EXERCISE PROMPT: Once you find a line containing the word "shades" in the entries below, copy it.

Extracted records
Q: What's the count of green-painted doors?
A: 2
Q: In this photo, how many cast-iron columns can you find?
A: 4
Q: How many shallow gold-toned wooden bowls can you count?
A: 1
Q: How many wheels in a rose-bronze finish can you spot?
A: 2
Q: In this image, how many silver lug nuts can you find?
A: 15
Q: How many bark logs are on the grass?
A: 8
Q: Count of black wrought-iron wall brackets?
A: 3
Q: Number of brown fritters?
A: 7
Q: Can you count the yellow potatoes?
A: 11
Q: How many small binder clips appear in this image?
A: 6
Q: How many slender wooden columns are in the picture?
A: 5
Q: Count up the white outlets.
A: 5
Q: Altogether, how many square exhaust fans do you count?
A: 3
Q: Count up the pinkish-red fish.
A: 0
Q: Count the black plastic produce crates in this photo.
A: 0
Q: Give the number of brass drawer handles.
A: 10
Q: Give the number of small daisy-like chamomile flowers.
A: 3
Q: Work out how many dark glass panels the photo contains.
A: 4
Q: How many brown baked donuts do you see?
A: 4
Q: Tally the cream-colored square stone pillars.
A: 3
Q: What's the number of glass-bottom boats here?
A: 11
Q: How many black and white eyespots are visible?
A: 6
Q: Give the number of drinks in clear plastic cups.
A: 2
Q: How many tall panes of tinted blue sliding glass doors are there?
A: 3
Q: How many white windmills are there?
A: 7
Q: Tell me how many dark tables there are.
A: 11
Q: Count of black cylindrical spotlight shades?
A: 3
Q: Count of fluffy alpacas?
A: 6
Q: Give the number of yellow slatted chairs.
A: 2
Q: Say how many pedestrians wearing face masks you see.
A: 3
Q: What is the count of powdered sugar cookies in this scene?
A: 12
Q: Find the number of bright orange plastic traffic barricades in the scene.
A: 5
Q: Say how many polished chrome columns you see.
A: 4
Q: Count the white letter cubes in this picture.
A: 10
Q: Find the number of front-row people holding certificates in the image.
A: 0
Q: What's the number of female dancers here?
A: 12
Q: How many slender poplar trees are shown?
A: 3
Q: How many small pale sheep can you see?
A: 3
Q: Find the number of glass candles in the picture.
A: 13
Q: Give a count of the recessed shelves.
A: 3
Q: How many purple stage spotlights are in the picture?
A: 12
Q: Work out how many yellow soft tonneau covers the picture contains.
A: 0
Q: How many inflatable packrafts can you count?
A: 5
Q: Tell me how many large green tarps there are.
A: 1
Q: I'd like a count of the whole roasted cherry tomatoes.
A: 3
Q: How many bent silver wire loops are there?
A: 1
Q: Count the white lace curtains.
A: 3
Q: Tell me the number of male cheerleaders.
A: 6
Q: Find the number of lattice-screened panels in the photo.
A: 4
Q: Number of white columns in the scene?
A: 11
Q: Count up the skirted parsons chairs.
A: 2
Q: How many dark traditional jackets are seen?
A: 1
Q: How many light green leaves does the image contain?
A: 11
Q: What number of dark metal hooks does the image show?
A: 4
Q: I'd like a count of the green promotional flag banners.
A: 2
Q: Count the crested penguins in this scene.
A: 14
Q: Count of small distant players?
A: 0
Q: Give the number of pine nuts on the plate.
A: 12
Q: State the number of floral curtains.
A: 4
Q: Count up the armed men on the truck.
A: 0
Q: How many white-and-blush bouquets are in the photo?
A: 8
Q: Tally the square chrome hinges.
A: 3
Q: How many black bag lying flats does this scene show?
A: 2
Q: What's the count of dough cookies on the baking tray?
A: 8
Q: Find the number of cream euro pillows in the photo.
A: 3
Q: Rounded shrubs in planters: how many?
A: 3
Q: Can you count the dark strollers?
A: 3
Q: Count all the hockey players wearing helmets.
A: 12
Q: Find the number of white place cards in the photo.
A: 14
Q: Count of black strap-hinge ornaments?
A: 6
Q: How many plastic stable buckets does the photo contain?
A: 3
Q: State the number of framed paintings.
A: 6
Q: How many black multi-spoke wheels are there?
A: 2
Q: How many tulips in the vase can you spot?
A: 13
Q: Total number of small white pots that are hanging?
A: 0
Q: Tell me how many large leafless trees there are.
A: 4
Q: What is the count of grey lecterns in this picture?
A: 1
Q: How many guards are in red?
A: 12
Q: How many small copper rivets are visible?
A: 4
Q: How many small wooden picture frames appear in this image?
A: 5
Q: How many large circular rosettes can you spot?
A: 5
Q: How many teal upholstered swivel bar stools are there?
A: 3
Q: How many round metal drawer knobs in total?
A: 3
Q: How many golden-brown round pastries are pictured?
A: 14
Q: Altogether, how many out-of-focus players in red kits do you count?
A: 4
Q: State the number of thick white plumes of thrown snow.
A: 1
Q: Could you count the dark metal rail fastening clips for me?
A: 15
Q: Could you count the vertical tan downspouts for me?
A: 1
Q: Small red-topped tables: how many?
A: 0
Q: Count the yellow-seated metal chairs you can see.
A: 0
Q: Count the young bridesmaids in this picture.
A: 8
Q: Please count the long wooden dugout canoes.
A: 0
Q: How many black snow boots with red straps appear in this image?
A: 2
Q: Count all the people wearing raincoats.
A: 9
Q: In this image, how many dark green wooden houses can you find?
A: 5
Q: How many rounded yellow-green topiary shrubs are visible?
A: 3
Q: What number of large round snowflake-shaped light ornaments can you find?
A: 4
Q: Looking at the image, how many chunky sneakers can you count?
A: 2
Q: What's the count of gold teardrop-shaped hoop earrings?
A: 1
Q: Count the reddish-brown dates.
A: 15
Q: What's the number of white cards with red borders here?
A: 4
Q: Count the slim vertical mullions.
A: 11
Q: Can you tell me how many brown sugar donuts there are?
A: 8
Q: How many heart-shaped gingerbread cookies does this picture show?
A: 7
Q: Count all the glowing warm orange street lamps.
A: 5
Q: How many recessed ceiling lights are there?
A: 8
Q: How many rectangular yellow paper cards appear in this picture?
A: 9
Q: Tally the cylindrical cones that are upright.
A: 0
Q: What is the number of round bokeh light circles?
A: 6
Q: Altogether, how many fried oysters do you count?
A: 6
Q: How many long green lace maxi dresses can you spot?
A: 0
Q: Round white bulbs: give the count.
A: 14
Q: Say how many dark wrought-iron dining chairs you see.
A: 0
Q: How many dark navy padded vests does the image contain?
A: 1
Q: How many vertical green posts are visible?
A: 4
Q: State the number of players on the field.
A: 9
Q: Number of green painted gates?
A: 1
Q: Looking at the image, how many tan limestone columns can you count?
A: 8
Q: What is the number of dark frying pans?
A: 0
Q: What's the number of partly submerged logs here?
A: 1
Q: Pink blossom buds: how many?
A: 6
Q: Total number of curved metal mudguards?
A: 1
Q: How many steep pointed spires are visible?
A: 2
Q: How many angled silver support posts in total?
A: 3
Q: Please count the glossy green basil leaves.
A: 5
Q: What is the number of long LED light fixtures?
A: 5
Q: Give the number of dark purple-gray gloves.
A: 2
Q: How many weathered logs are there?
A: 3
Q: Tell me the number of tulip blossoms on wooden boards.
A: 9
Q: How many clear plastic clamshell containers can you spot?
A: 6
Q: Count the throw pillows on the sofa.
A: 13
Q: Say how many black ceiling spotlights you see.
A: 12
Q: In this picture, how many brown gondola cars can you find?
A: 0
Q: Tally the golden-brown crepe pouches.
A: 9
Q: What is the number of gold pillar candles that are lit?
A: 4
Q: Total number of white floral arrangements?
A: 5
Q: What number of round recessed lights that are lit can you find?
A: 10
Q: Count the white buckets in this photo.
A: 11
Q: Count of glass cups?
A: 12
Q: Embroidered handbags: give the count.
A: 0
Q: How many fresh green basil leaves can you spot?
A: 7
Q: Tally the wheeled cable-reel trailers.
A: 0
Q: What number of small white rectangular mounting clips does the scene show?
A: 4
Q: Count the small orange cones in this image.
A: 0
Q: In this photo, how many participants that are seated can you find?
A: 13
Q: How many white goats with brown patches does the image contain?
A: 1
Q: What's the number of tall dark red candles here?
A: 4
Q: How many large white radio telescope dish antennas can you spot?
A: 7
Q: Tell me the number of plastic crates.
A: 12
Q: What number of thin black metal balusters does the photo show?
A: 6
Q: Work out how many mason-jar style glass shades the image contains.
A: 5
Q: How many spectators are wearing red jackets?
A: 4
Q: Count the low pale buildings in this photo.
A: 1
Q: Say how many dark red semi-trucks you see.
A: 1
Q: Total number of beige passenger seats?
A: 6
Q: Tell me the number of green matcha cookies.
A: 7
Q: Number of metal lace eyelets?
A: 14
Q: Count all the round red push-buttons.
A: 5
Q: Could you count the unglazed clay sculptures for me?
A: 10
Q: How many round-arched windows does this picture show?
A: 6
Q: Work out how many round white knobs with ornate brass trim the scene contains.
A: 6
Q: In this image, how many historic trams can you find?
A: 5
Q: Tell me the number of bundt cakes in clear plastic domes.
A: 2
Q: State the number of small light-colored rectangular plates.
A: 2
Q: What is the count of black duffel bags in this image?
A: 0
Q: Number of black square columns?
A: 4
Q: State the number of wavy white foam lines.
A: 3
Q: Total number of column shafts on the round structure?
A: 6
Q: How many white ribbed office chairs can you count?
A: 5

ANSWER TO THIS TASK:
Q: Count of black cylindrical spotlight shades?
Q: Work out how many mason-jar style glass shades the image contains.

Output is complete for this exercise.